Overall, for this reason, maintaining good gut health is also important mentally. Now let’s talk about how to keep your gut healthy. However, individual food choices have different mental implications daily.
7 Foods That Make You Feel Better
The following foods are said to have a mood-boosting effect.
- Dark Chocolate — Those who say they feel happy when they’re biting chocolate, it’s no coincidence.
There is a chemical substance called anandamide. A neurotransmitter made by the brain that temporarily blocks pain and depressed feelings. It is a derivative of the Sanskrit word “happiness.” The good idea about chocolate is that it not only produces this substance but also contains uplifting chemicals that prolong the effects of anandamide. Chocolate is even said to be a new anxiolytic.
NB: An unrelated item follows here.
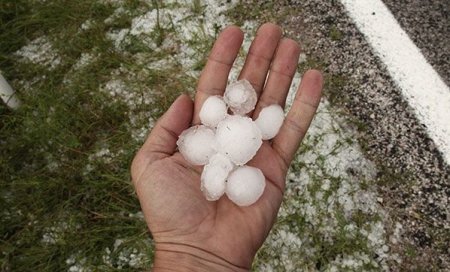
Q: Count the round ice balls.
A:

- Protein — Good sources of protein include organic eggs, Gouda cheese, and almonds, which help stabilize blood sugar levels and improve vitality and mood.
- Bananas — Bananas are a hedonic substance that contains natural uplifting dopamine. It is also rich in vitamins B and vitamin B6, which affects healing the nervous system, and magnesium, which is another nutrient that raises the mood.
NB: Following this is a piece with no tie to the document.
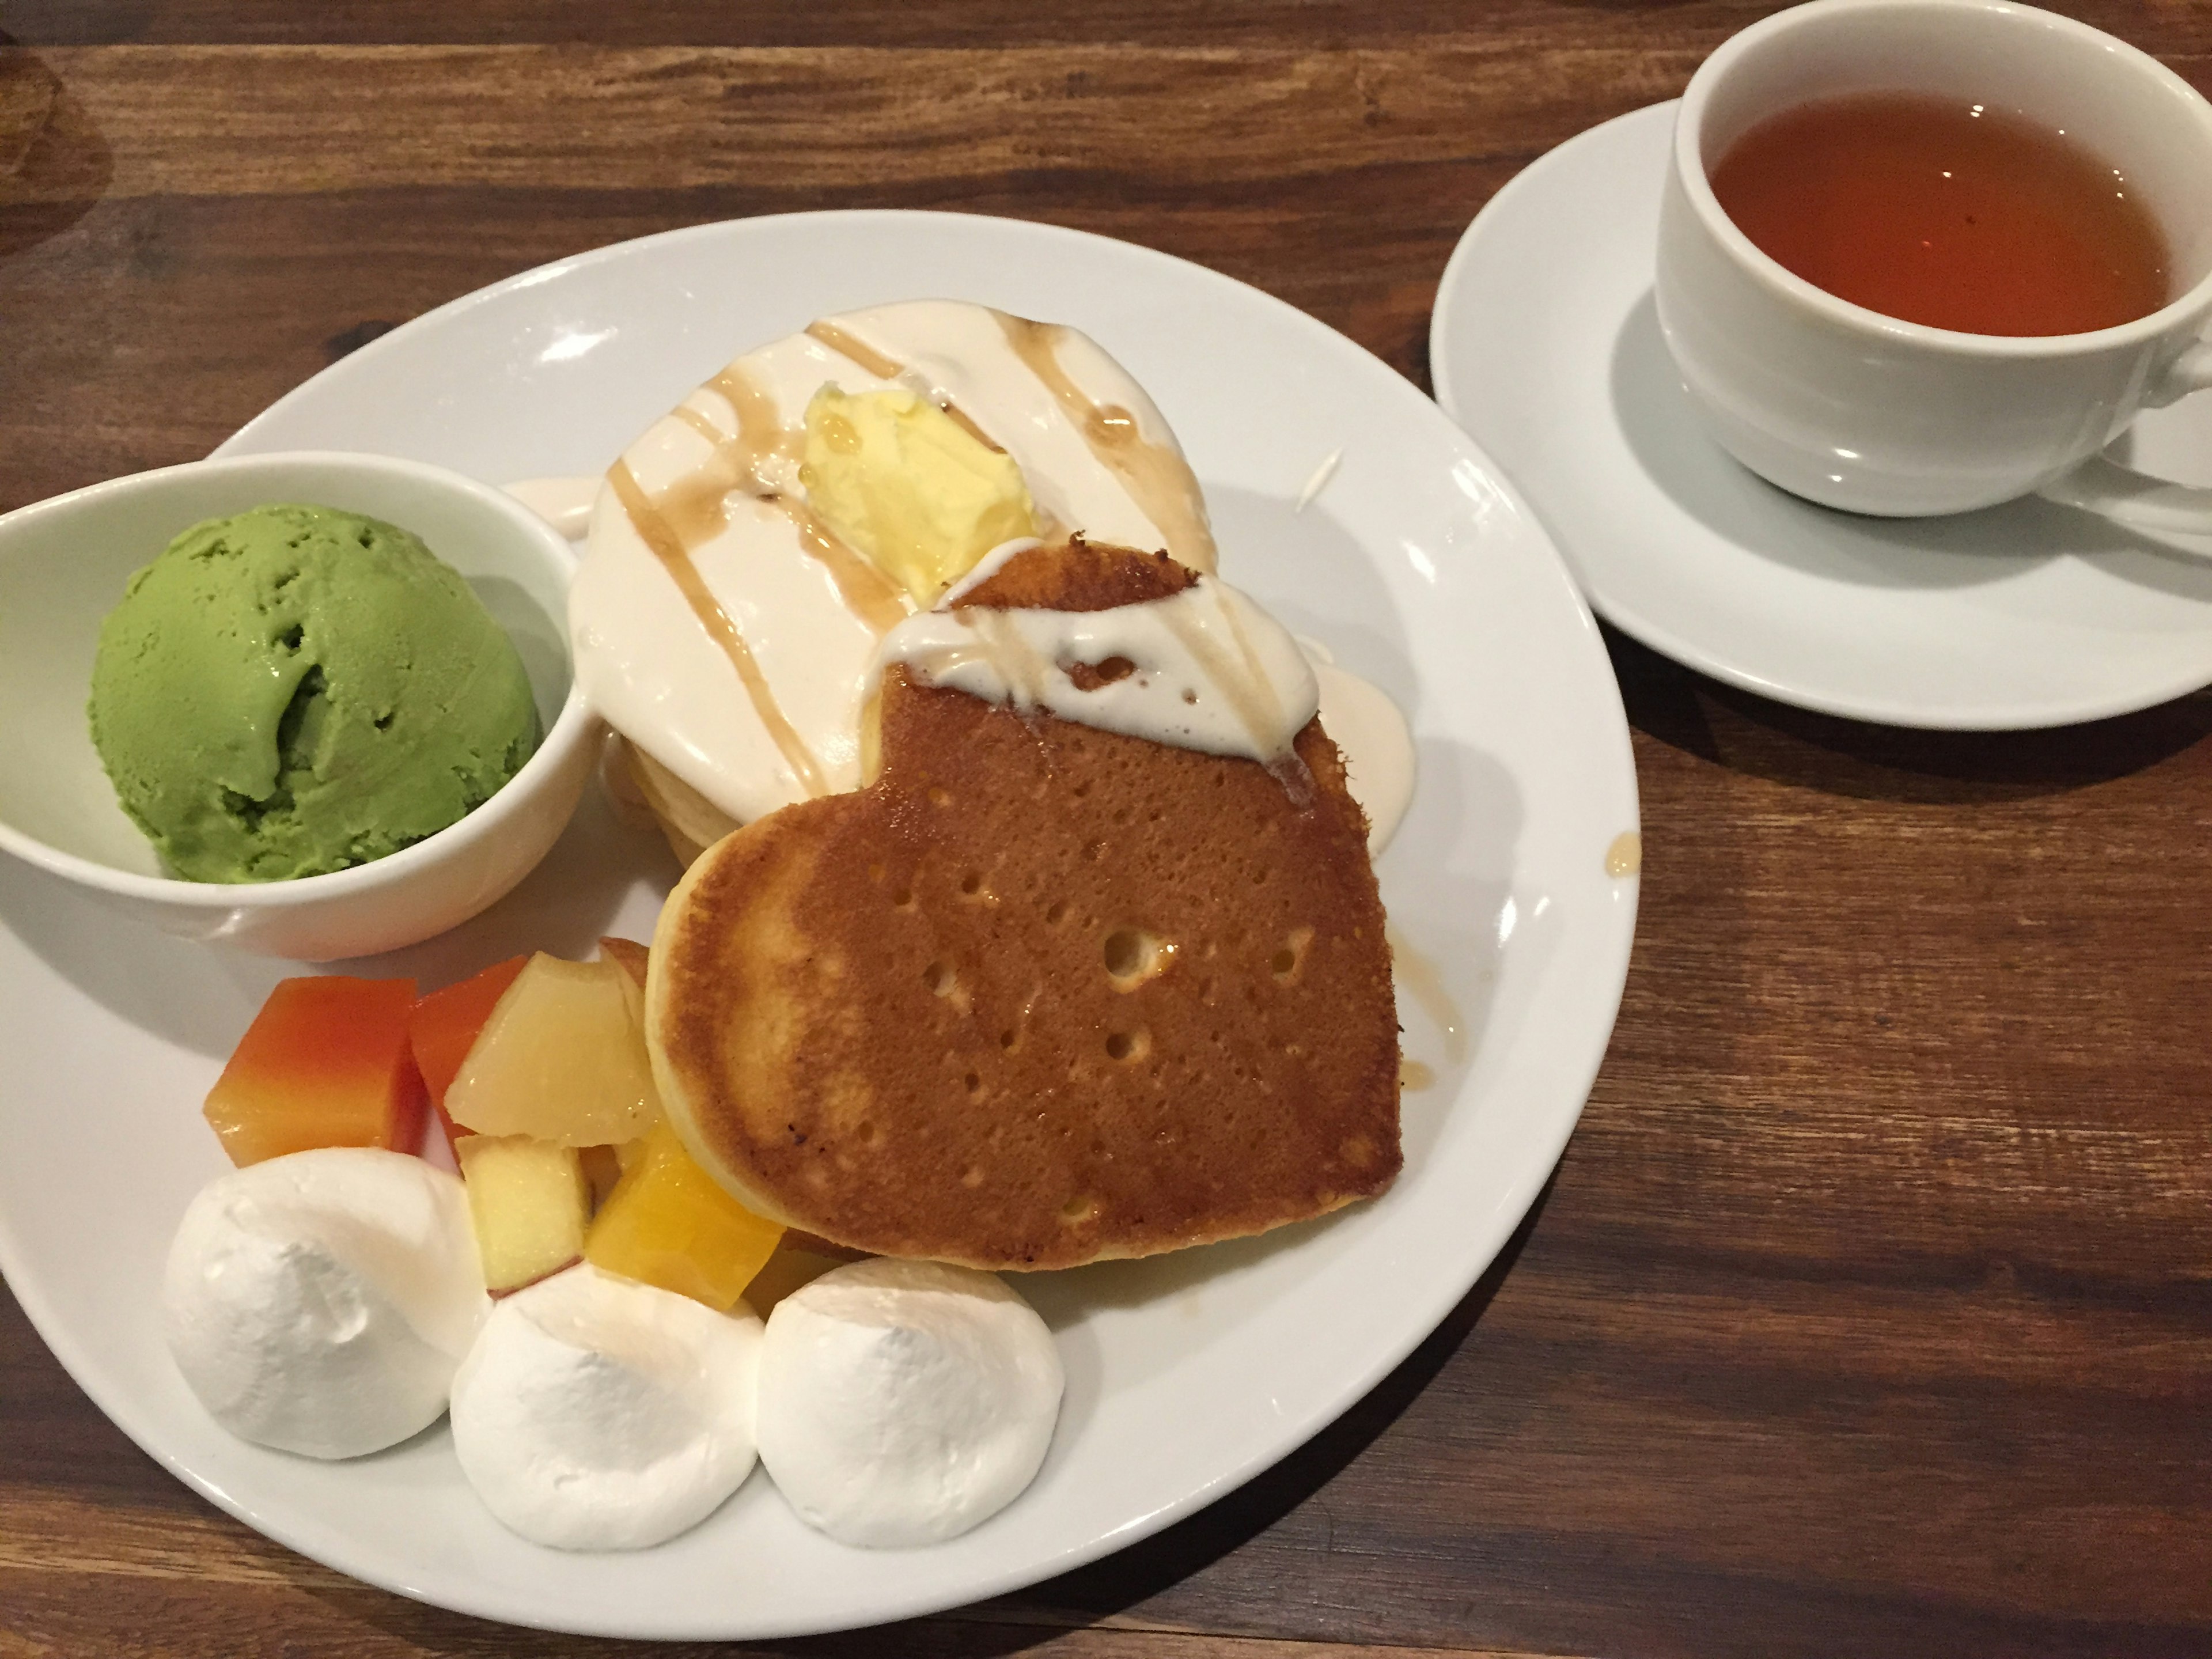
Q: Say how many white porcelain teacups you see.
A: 1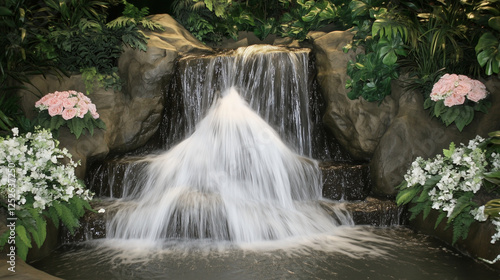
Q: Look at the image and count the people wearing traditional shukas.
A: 0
- Coffee — Coffee affects a variety of neurotransmitters involved in controlling emotions. Drinking coffee in the morning may give you a feeling of happiness. Research has also shown that coffee stimulates the brain, releases brain-derived neurotrophic factor (BDNF), activates brain stem cells, creates new nerve units, and helps improve brain health. Interestingly, studies also suggest that low levels of BDNF are prone to depression and that the formation of nerve units has antidepressant effects.
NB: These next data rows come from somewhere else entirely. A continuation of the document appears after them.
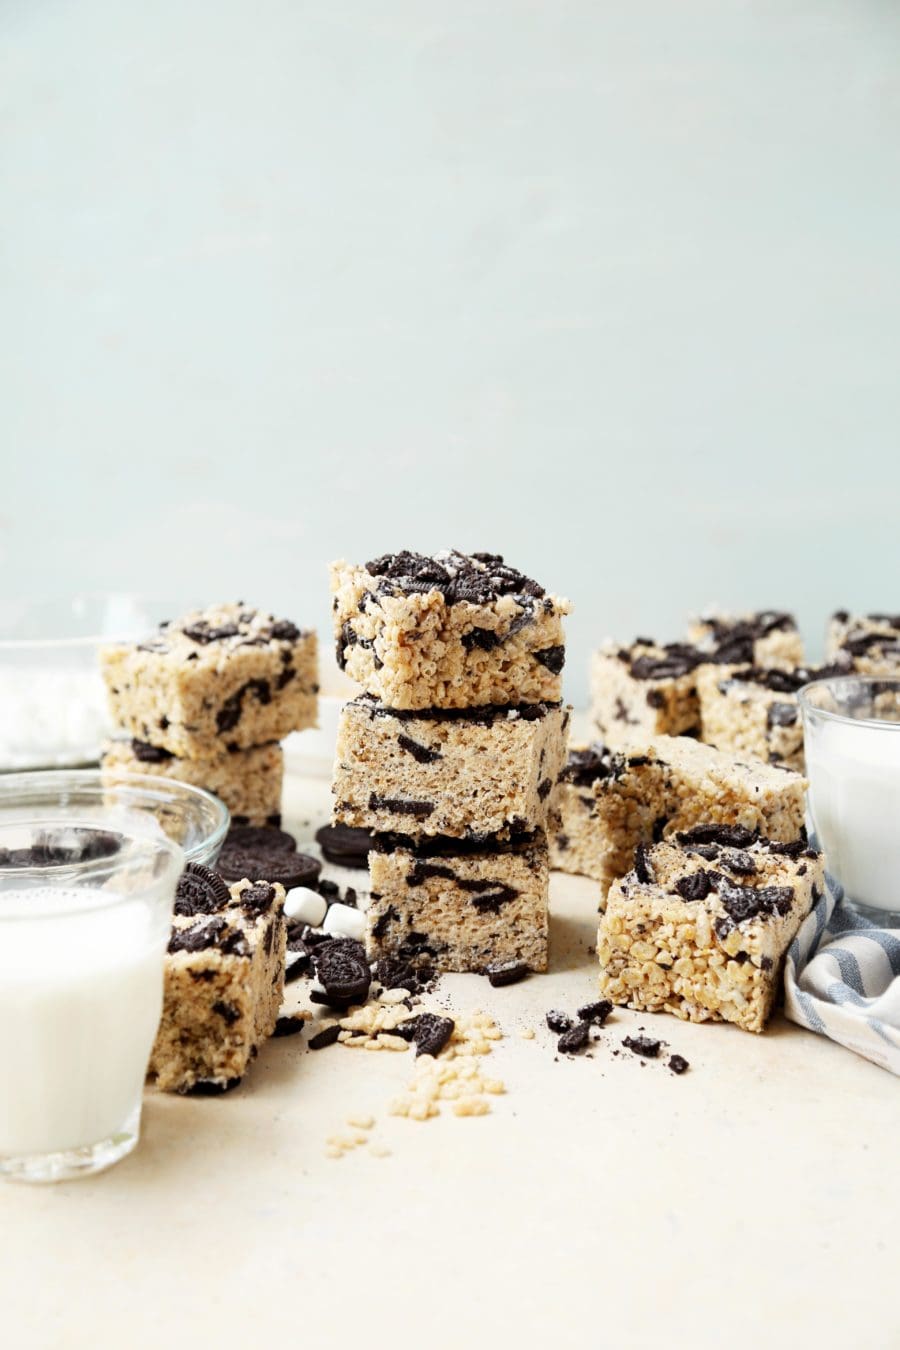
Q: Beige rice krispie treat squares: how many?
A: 13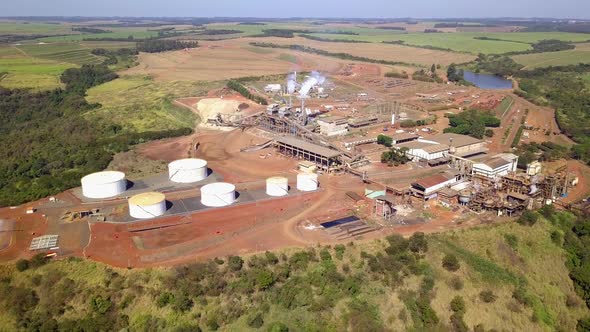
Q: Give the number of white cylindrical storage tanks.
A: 6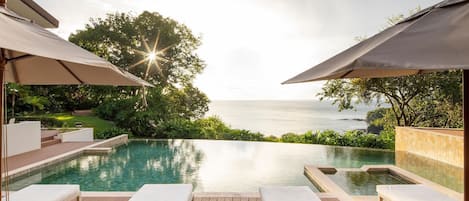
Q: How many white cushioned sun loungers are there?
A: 4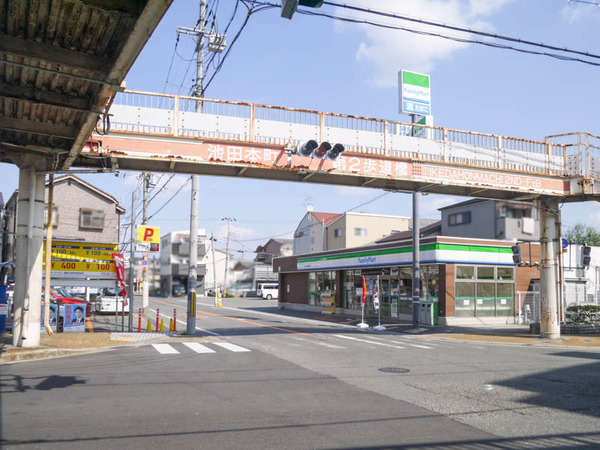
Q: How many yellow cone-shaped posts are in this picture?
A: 3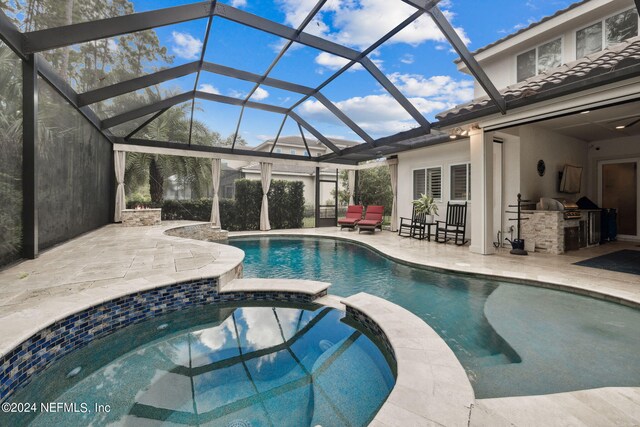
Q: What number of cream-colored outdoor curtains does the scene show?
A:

- Turmeric (Curcumin) —Curcumin is the yellow component of turmeric. It is considered the source of various medicinal properties of turmeric. Among the different medicinal properties, curcumin has a strong neuroprotective effect, may improve mood, and may be useful for depression.
- Purple Berries — Anthocyanins are the deep-coloring pigments of blueberries and blackberries. These antioxidants help the brain produce dopamine (which affects coordination, memory, and mood).
- Animal Omega-3 Fatty Acids — EPA and DHA in supplements such as salmon and krill oil have important emotional health roles. A study published in Brain Behavior and Immunity found that 20% of medical students who took omega-3 fatty acids had reduced anxiety. Older studies, on the other hand, found that omega-3 fatty acids were as effective as antidepressants, prevented signs of depression, and had no side effects.
Three Depressing Foods
Food can make you feel better, but it can also make you depressed. Here are three foods that have a depressing effect.
- Sugar — Sugar fluctuates blood sugar levels and fluctuates mood. It has a greater impact on the depressing effect.
Ingestion of sugar promotes chemical reactions that lead to chronic inflammation. In the long run, inflammation interferes with the immune system’s functioning and increases the likelihood of developing depression.
- Gluten — Gluten is a protein found in wheat, rye, barley, etc. that can have a negative effect on mood and brain health. Many studies have shown that grain has a depressing effect and can lead to more serious mental illnesses such as depression and schizophrenia. Some mechanisms help explain the mysterious relationship between wheat and mental illness. Wheat inhibits the production of serotonin.
Neurotransmitters like serotonin are present not only in the brain but also in the intestines. Serotonin, which controls mood and is also involved in depression and aggression, is most abundant in the intestines, not in the brain.
- Processed Foods — There is no end to the list of ingredients for processed foods that can be depressing. In addition to sugar and gluten, trans fatty acids, synthetic colorants, and other artificial ingredients have been linked to frustration and depression.
Eat good quality probiotics. I don’t agree with taking more supplements (nutrients should come from foods), but for those who don’t have a habit of eating fermented foods, live bacteria supplements are recommended.